Interfaces
Compile-time capability interfaces, bounds, fields, default methods, and marker interfaces.
Interfaces describe the fields and methods a type must provide. They are most often used as generic bounds, so a generic function can call required methods or access required fields.
Interfaces are static contracts in the current language. They are not runtime value types: there
is no dyn Interface, trait object, existential interface value, fat pointer,
vtable layout, dynamic-dispatch object model, or runtime interface ABI.
interface HasValue<T> {
value: T,
}
struct Box: HasValue<i32> {
value: i32,
}
fn read_value<T: HasValue<i32>>(item: T) -> i32 {
return item.value;
}
fn main() {
let box = Box { value: 42 };
assert read_value<Box>(box) == 42;
}
Interface methods use normal method syntax. A struct lists implemented
interfaces after :.
interface Writer {
fn write(self, value: i32);
}
struct Counter: Writer {
total: i32,
fn write(self, value: i32) {
self.total += value;
}
}
fn write_three<W: Writer>(writer: &W) {
writer.write(3);
}
fn main() {
let counter = Counter { total: 0 };
write_three(&counter);
assert counter.total == 3;
}
The implementation must match the interface member names, parameter types,
self reference shape, and return type.
An interface method with a body is a default method. Implementing structs can use it without declaring their own method.
interface CounterSink {
fn write(self, value: i32);
fn write_twice(self, value: i32) {
self.write(value);
self.write(value);
}
}
struct Counter: CounterSink {
total: i32,
fn write(self, value: i32) {
self.total += value;
}
}
fn main() {
let counter = Counter { total: 0 };
counter.write_twice(7);
assert counter.total == 14;
}
If a struct provides a method with the same name as a default method, its signature must still match the interface.
Interfaces can inherit other interfaces. A declaration can either provide a body or end with a semicolon when it only combines other interfaces.
interface Readable {
fn read(self) -> i32;
}
interface Writable {
fn write(self, value: i32);
}
interface Stream: Readable, Writable;
A struct that implements Stream must satisfy both Readable and Writable.

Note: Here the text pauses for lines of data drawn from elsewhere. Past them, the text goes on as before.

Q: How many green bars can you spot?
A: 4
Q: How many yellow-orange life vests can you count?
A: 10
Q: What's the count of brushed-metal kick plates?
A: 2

Interfaces can require operator methods. Generic code can then use the operator through an interface bound.
interface Addable<T> {
+(self, other: const &T) -> T;
}
struct Number: Addable<Number> {
value: i32,
+(self, other: const &Number) -> Number {
return Number { value: self.value + other.value };
}
}
fn add<T: Addable<T>>(a: T, b: T) -> T {
return a + b;
}
fn main() {
let a = Number { value: 10 };
let b = Number { value: 32 };
let sum = add<Number>(a, b);
assert sum.value == 42;
}
See Operators for the full overloadable operator list.
An interface name may appear as a generic constraint, a struct conformance
entry, a base interface, or the compiler-created self contract inside an
interface method. It is invalid as a concrete value/storage type, including for
locals, fields, parameters, returns, arrays, slices, nullable forms,
references, raw pointers, aliases, and generic arguments.

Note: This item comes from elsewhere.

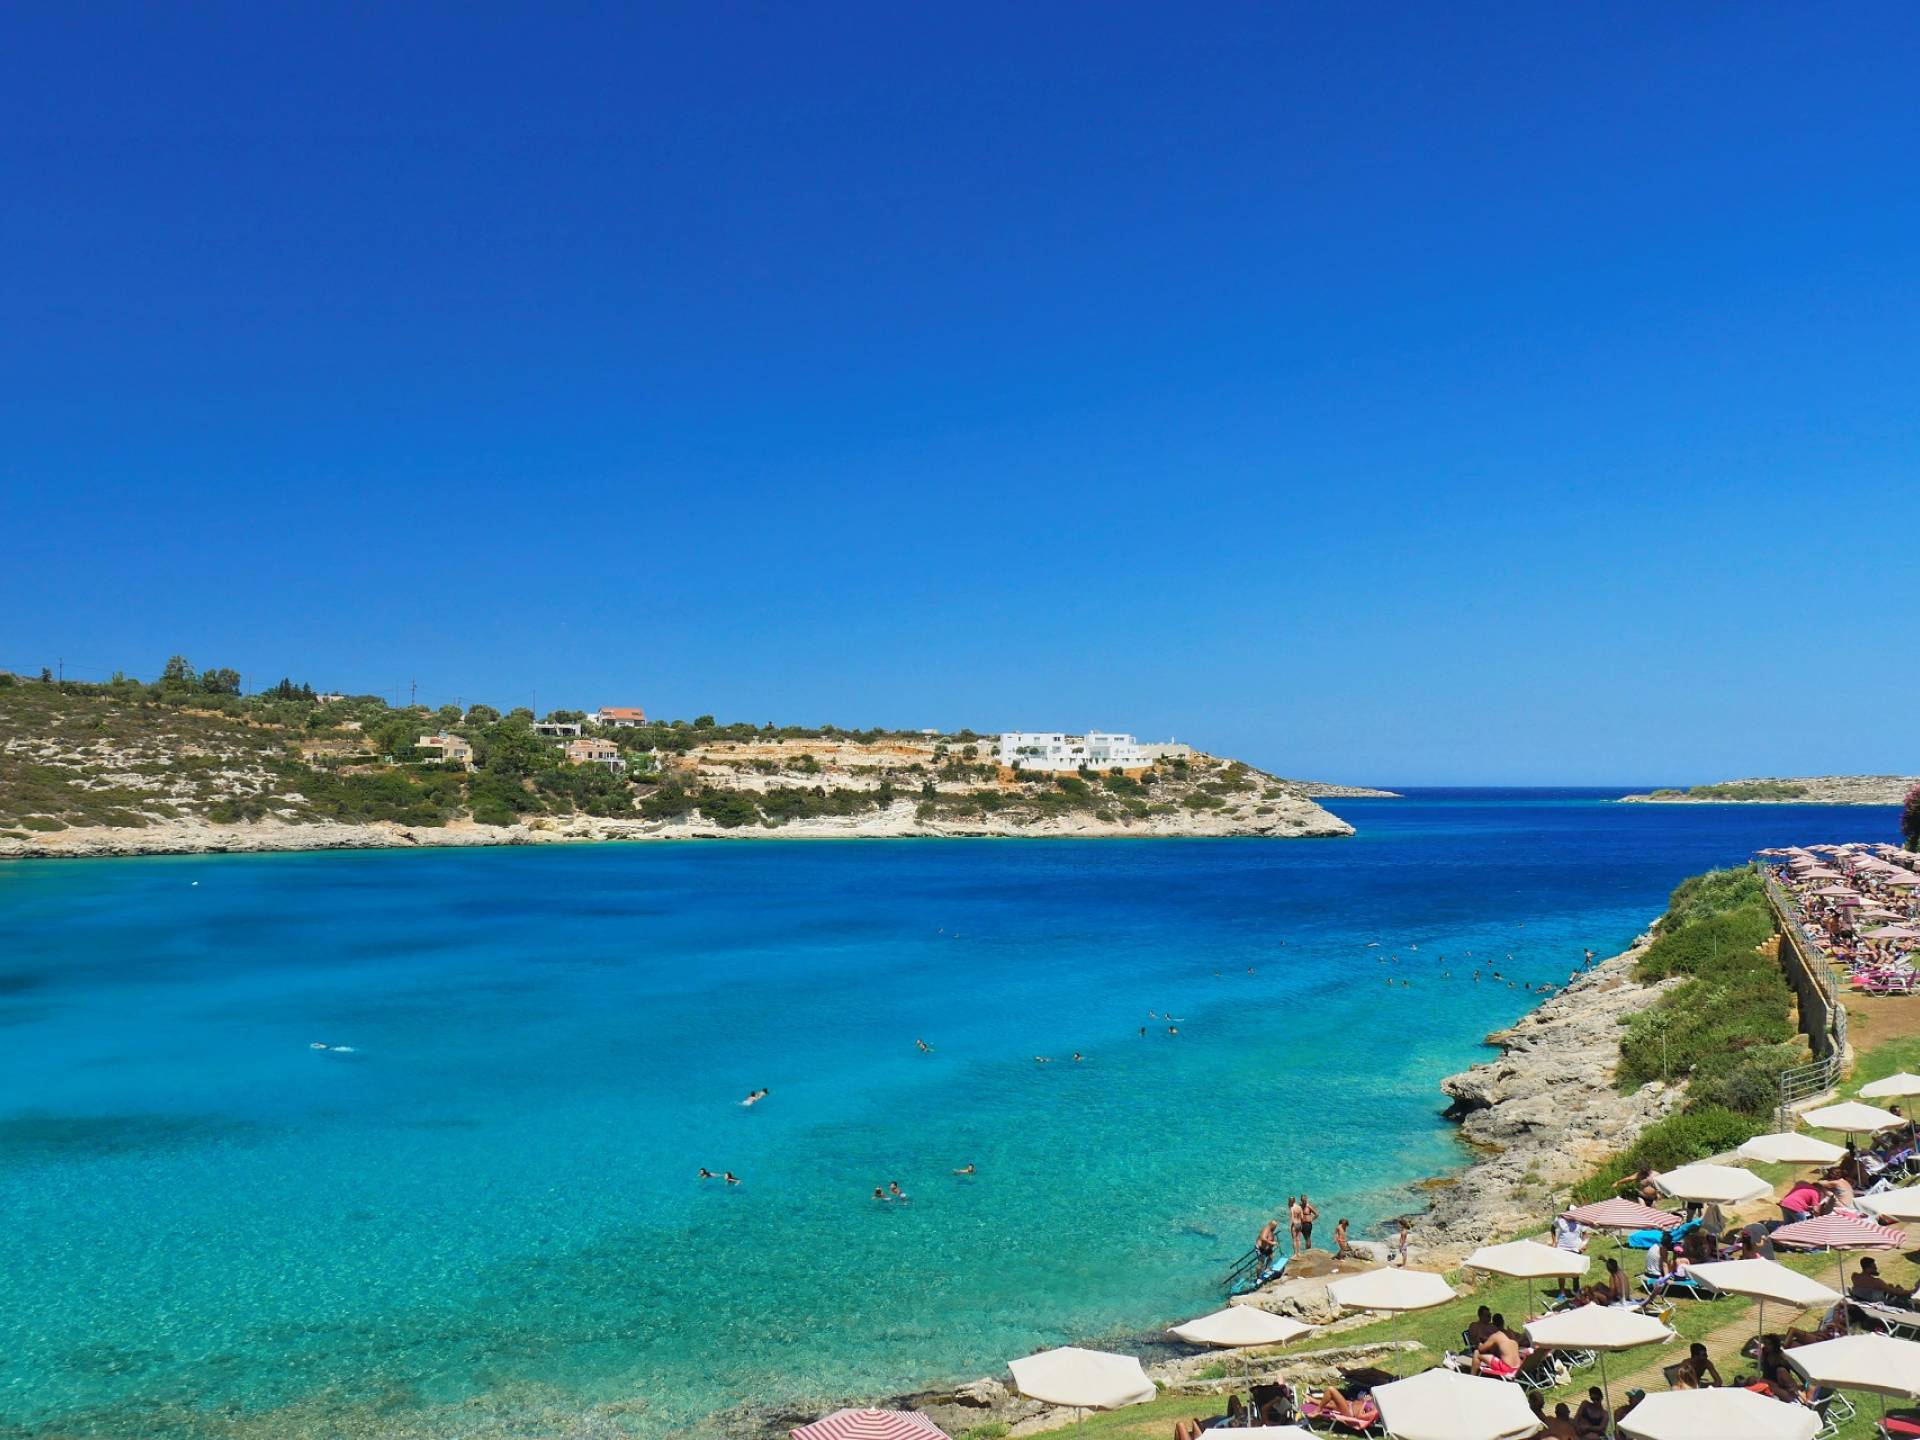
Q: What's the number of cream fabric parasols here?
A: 15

Use a generic parameter constrained by the interface instead:
fn read_from<R: Reader>(reader: &R) -> usize {
return reader.read();
}
std.builtin declares marker interfaces that the compiler treats specially.
| Interface | Implemented by |
|---|---|
Copy | copyable built-ins and structs that explicitly implement Copy |
Integer | primitive signed and unsigned integer types except bool |
Signed | i8, i16, i32, i64, i128, isize |
Unsigned | u8, u16, u32, u64, u128, usize |
Signed and Unsigned imply Integer. Structs can explicitly implement
Copy when all fields are copyable, but structs cannot implement Integer,
Signed, or Unsigned.
See Move, Copy, and Clone for copy eligibility, move-only values, clone APIs, and drop behavior.
- Interface fields require matching field names and exact field types.
- Interface methods require matching method names, parameters,
selfshape, and return type. - Default methods count as implemented unless a struct declares a mismatched method with the same name.
- Generic interfaces can be used as bounds, for example
T: HasValue<i32>. - Interface bounds are checked during overload resolution and specialization.
- Default methods are statically resolved; they are not virtual calls.
See Generics for bounds and numeric marker constraints.